+++ Data to use
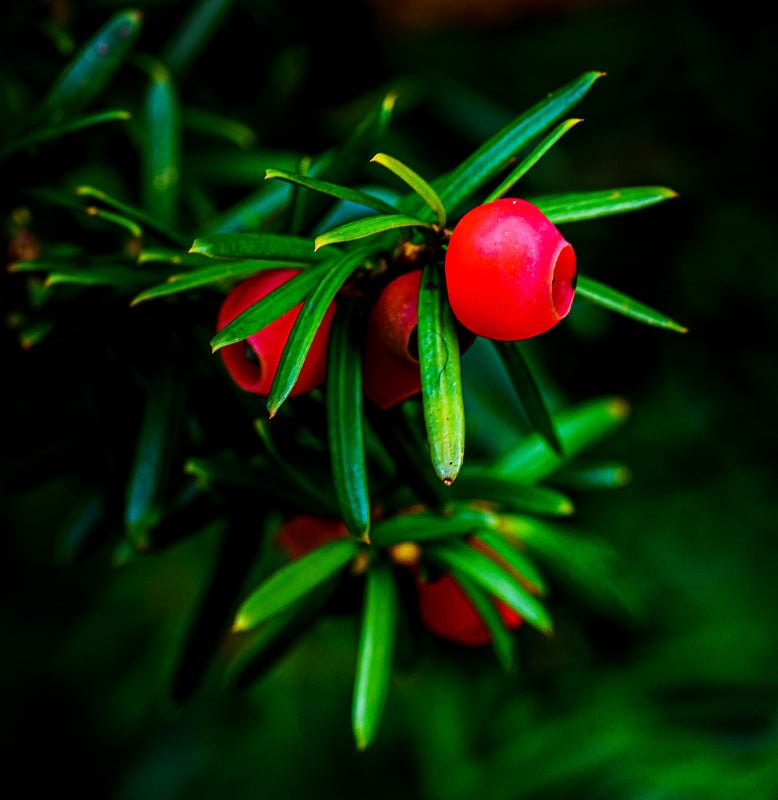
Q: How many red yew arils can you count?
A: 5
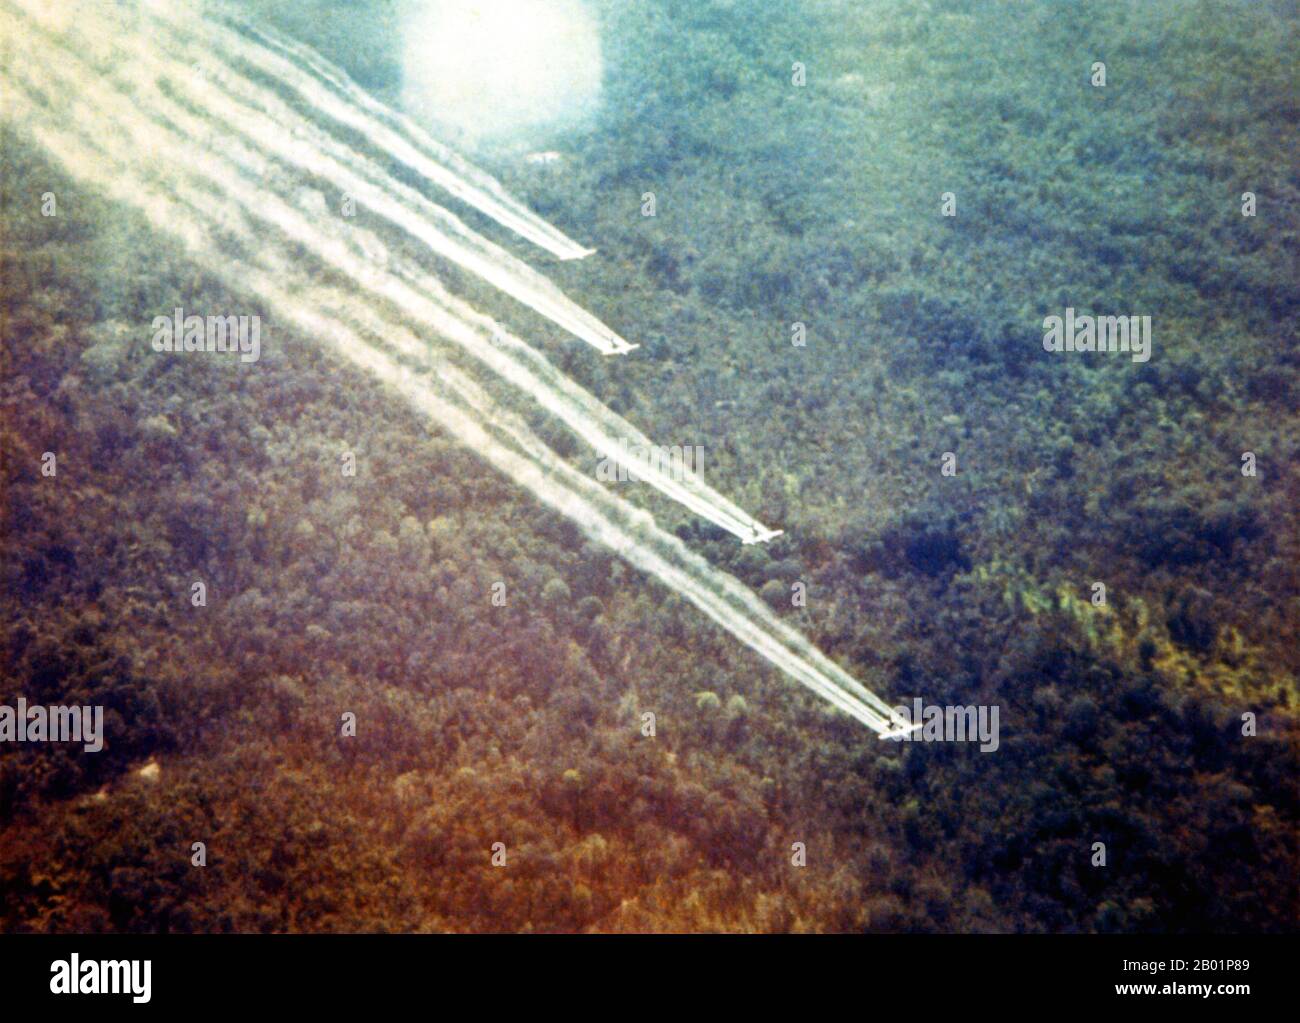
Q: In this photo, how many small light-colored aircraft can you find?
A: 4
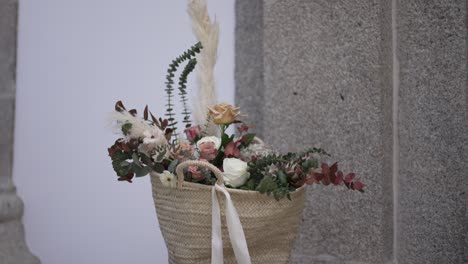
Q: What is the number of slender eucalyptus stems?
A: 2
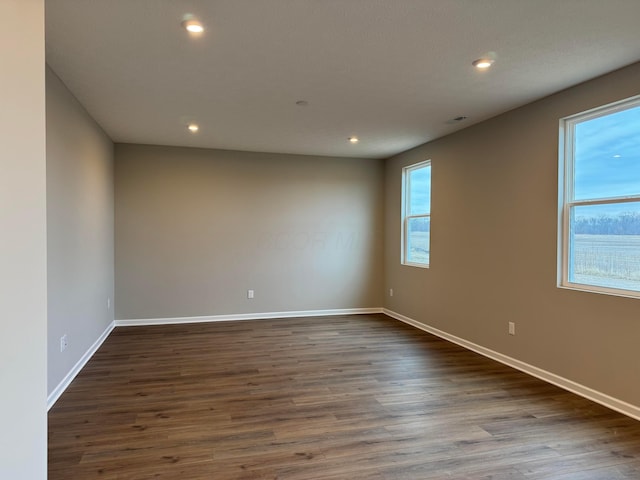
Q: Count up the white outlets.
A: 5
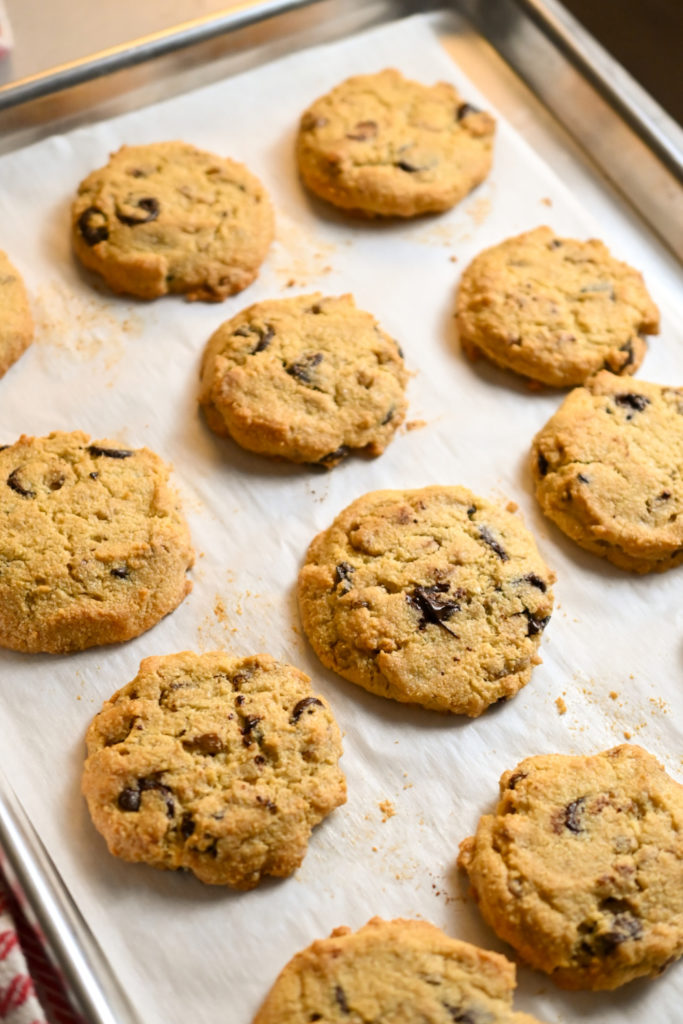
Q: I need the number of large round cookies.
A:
++++++
## [Assignment]
All of the data above must be printed exactly, minus its pictures.

## [Expected answer]
Q: How many red yew arils can you count?
A: 5
Q: In this photo, how many small light-colored aircraft can you find?
A: 4
Q: What is the number of slender eucalyptus stems?
A: 2
Q: Count up the white outlets.
A: 5
Q: I need the number of large round cookies.
A:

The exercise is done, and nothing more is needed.